American airline company, Delta Airlines Inc. released on Thursday its fourth quarter and full year 2016 net profits which shows a decline of almost 37% on its fourth quarter earnings; however, the results were still in line with market forecasts.
Fourth quarter adjusted net income was down to $622 million, or $0.82 per share, which met with market analysts forecast equally. Meanwhile, the quarterly total revenue was slightly down from a year ago reports which was from $9.50 billion to $9.46 billion.
According to Delta, the decline in profits was affected by its previous union contract to give a 30% raise to 13,000 of its pilots by 2019 totaling almost $475 million, which took effect late last year.
Meanwhile, the adjusted fuel expenses of the company were down to $240 million from the reports in the same period last 2015, mostly affected by the 12% increase in the market prices. Delta has adjusted its fuel price by $1.60 per gallon for the December quarter.

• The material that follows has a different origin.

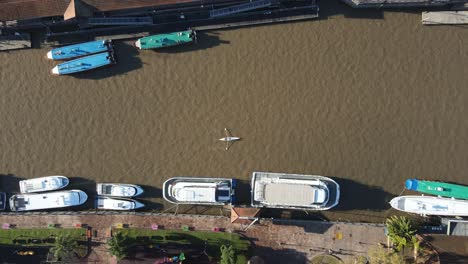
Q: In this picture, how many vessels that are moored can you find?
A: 11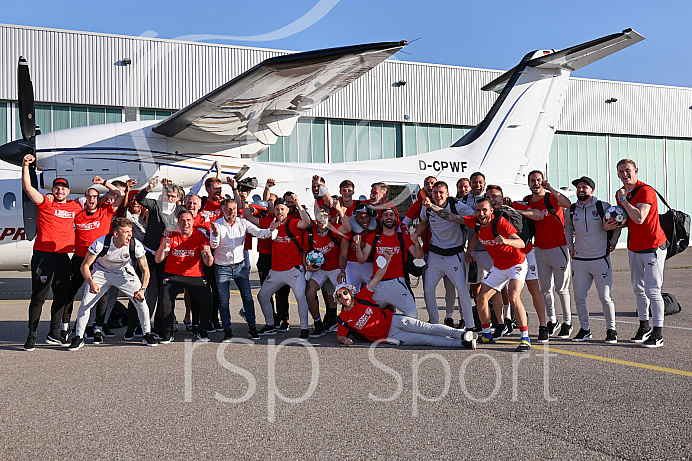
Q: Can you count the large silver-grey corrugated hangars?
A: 1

“As we move into 2017, we are seeing our unit revenues turn positive which should return the company to margin expansion by the back half of the year,” said Delta CEO Ed Bastian. He then added, “This will allow us to produce the solid returns and cash flows that investors rely upon from Delta.”
Included on the released report from the airlines company was a forecast for the first quarter of 2017, with a forecast of passenger unit increase 0% to 2% for the quarter, and an 11% to 13% climb for the operating margin. The company’s salary expenses also jumped by 30% or $656 million higher compared to the same period from 2015.
Delta has stated that it already expects great pressure on margins for the first quarter of 2017 due to the change of pacing in the unit revenue that is unlike to match the cost impact of higher fuel prices and employee wage increases. According to the airline, the marginal pressure is likely to increase during the first quarter and increase even more at the beginning of the second quarter of the year.
“We will remain conservative and keep our capacity growth in check until we see a further firming of these revenue trends in the near-term and longer-term, a return to our 17-19% operating margin target,” Bastian said.
Due to the slightly disappointing reports, Delta shares were down by $1.50 per share, or 3% at $49.94 during Thursday’s trading session.